Monday, November 8, 2010

"Passionate Corporate Prayer"


Scripture Passage



Scripture Focus

When they heard the report, all the believers lifted their voices together in prayer to God… (Acts 4:24 NLT)

Observation

As a result of the healing of the lame man and the ensuing gospel proclamation in Acts 3, Peter and John are called before the Sanhedrin in Acts 4 and “commanded…never again to speak or teach in the name of Jesus” (Acts 4:18 NLT). Their response is the right one—“Do you think God wants us to obey you rather than him? We cannot stop telling about everything we have seen and heard” (Acts 4:19 NLT), but a commitment like that requires supernatural reinforcement. So “as soon as they were freed, Peter and John returned to the other believers and told them what the leading priests and elders had said” (Acts 4:23 NLT). Here’s where we get to the good stuff—Acts 4:24…

When they heard the report, all the believers lifted their voices together in prayer to God… (Acts 4:24 NLT)

Using Scripture (Psalm 2) as a starting point, the believers prayed till they’d “touched heaven” (that’s what the old-timers call it). And their time together produced a powerful result. “The meeting place shook, and they were all filled with the Holy Spirit. Then they preached the word of God with boldness” (Acts 4:31 NLT).

This kind of prayer—passionate, vocal, corporate, Scripture-based—was commonplace in the church of my childhood.

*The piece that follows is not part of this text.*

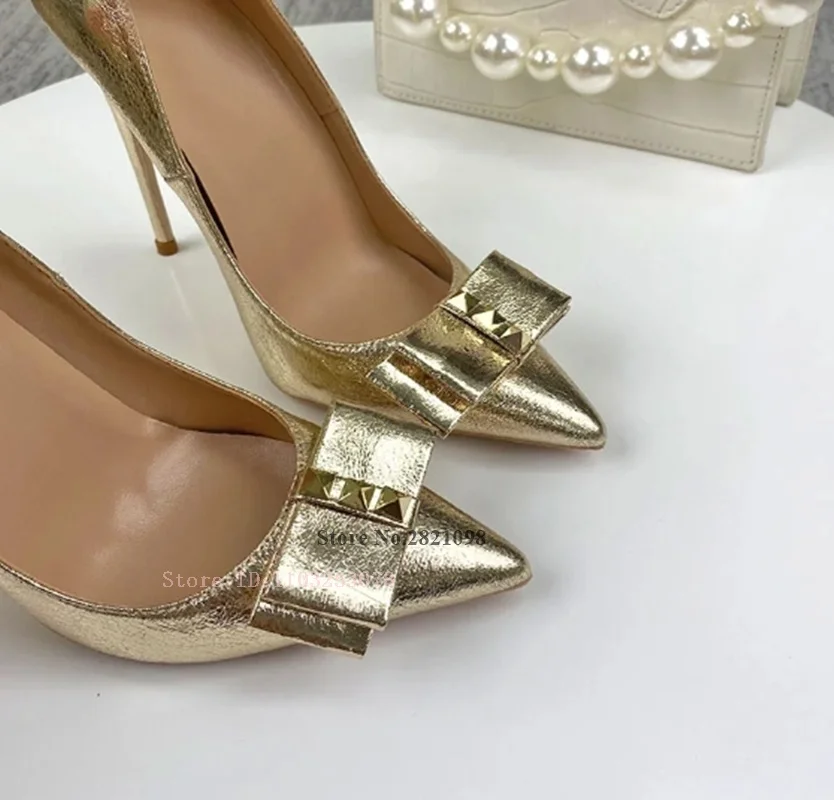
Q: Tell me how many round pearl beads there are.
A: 9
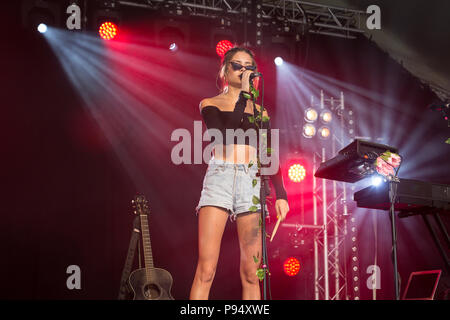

There were moments in every service when the whole congregation prayed aloud together, each person voicing his or her own prayer audibly to the Lord while everyone else did the same. The same concerns were shared in common by all (remember “prayer request” time?), but the prayers were individually articulated. And all I know to tell you (assuming you’ve never experienced it for yourself) is that there was significant spiritual power evident in those times of prayer. This kind of passionate, united praying is a “lost art” in today’s privatized, individualized faith-culture, but it “shook the heavens” in those days—and I’m convinced it retains the same potential today.

What’s that got to do with a “private” devotional time? Just this: Reading Acts 4:24 (and the verses that surround it) strengthens my commitment to pray with others in exactly the way I’ve described—and to encourage passionate corporate prayer in every way I possibly can. I'm convinced that, more than ever before, a privatized culture demands a unified church.